Defendants and probationers who are subject to
curfews can be ordered to pay the cost of monitoring
their compliance with the terms of the
order. Curfew violations can result in the revocation
of probation or termination of the pretrial
release bond.

However, curfew orders themselves must be
reasonable, and courts must be careful to
explain the rationale underlying them. Orders
imposing curfews that are harsh or excessive, for
example, have been invalidated. People v. Braun,
177 A.D. 2d 981, 578 N.Y.S.2d (1991). Similarly,
orders that cite no justification for a curfew have
also been overturned. People v Sztuk, 126 A.D. 2d
950, 511 N.Y.S.2d 720 (1987).
Adult Curfews & Strict Scrutiny
Curfews directed at adults touch upon fundamental
constitutional rights and thus are subject
to strict judicial scrutiny. The U. S. Supreme
Court has ruled that “[t]he right to walk the
streets, or to meet publicly with one’s friends for
a noble purpose or for no purpose at all—and to
do so whenever one pleases—is an integral component
of life in a free and ordered society.”
Papachristou v. City of Jacksonville, 405 US 156,
164, 31 L. Ed. 2d 110, 92 S. Ct 839 (1972).
To satisfy strict-scrutiny analysis, a government-
imposed curfew on adults must be supported
by a compelling state interest that is
narrowly tailored to serve the curfew’s objective.

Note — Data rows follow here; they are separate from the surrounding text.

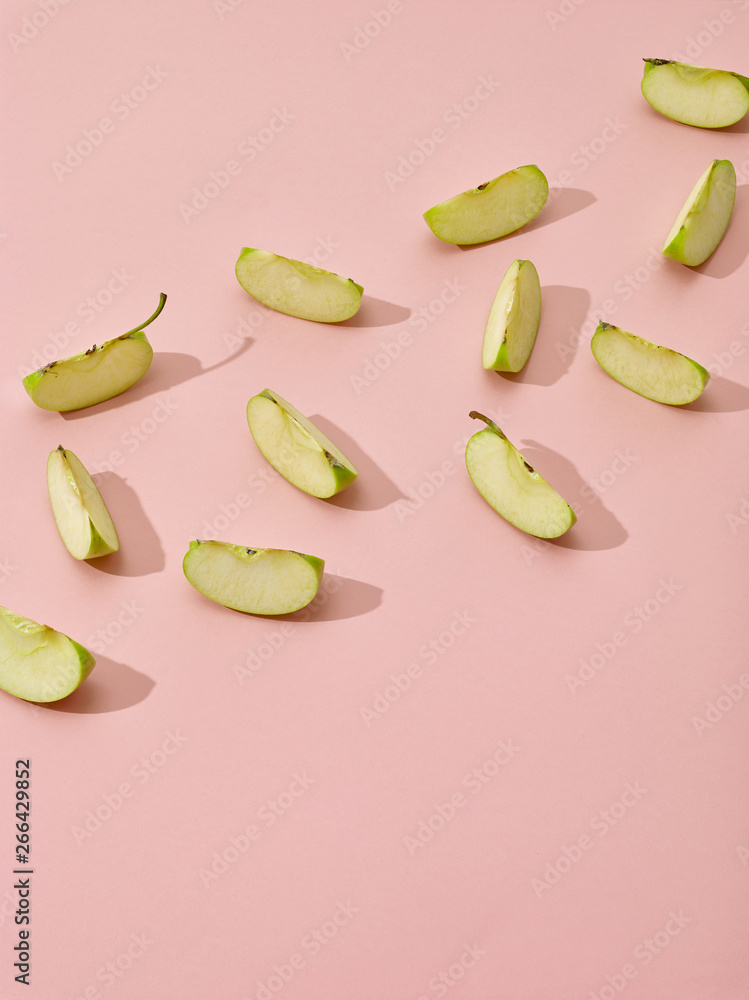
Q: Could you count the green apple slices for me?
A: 12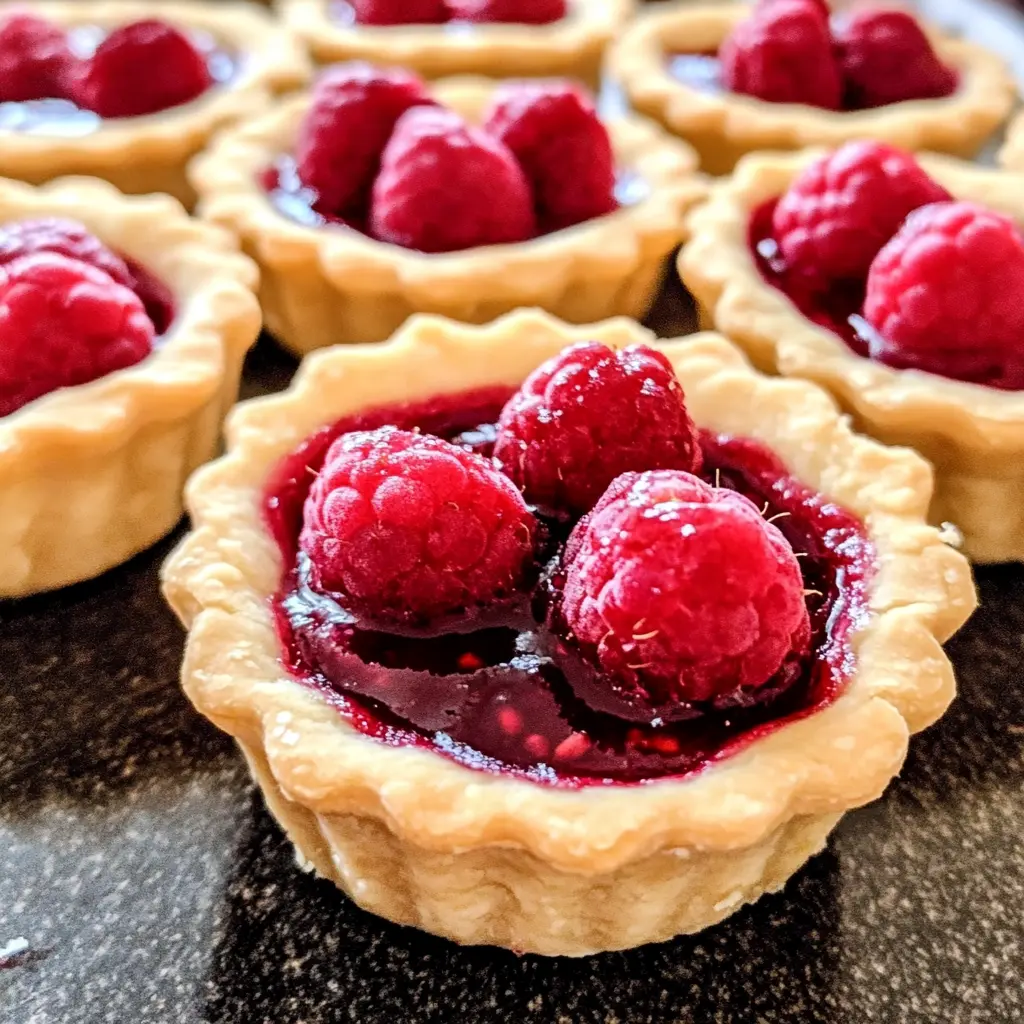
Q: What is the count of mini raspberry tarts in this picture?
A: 7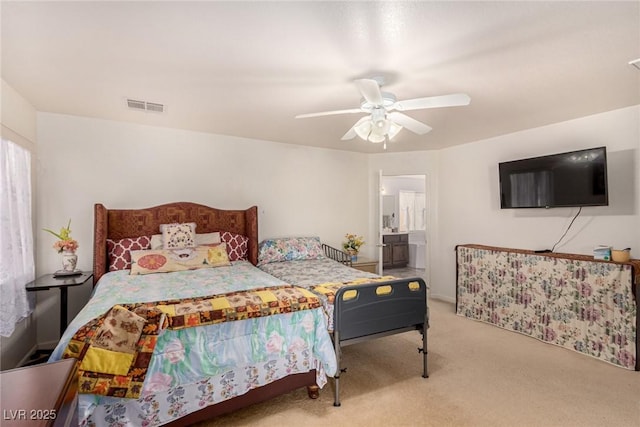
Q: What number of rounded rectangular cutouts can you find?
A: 3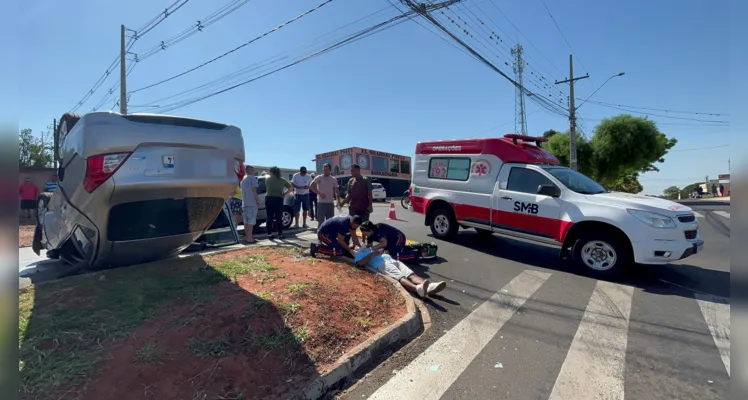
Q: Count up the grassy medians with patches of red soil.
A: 1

Court’s are loath to find that an interest
advanced by the government is compelling. The
more justifications that courts find to uphold a
curfew on adults, the more watered-down
becomes the fundamental right to travel and to
associate with others in public places at all times
of the day.

The U.S. Supreme Court has ruled that this
right may be legitimately curtailed when a community
has been ravaged by flood, fire, or disease,
or when its safety and WELFARE are
otherwise threatened. Zemel v. Rusk, 381 U.S. 1,
85 S. Ct. 1271, 14 L. Ed. 2d 179 (1965). The California
Court of Appeals cited this ruling in a
case that reviewed an order issued by the city of
Long Beach, California, which declared a state of
emergency and imposed curfews on all adults
(and minors) within the city’s confines after
widespread civil disorder broke out following
the Rodney G. King beating trial, in which four
white Los Angeles police officers were acquitted
of using excessive force in subduing an African-
American motorist following a high-speed traffic
chase. In re Juan C., 28 Cal. App. 4th 1093, 33
Cal. Rptr. 2d 919 (Cal. App. 1994).
“Rioting, looting and burning,” the California
court wrote, “pose a similar threat to the
safety and welfare of a community, and provide
a compelling reason to impose a curfew.” “The
right to travel is a hollow promise when members
of the community face the possibility of
being beaten or shot by an unruly mob if they
attempt to exercise this right,”the court continued,
and “[t]emporary restrictions on the
right. . .are a reasonable means of reclaiming
order from ANARCHY so that all might exercise
their constitutional rights freely and safely.”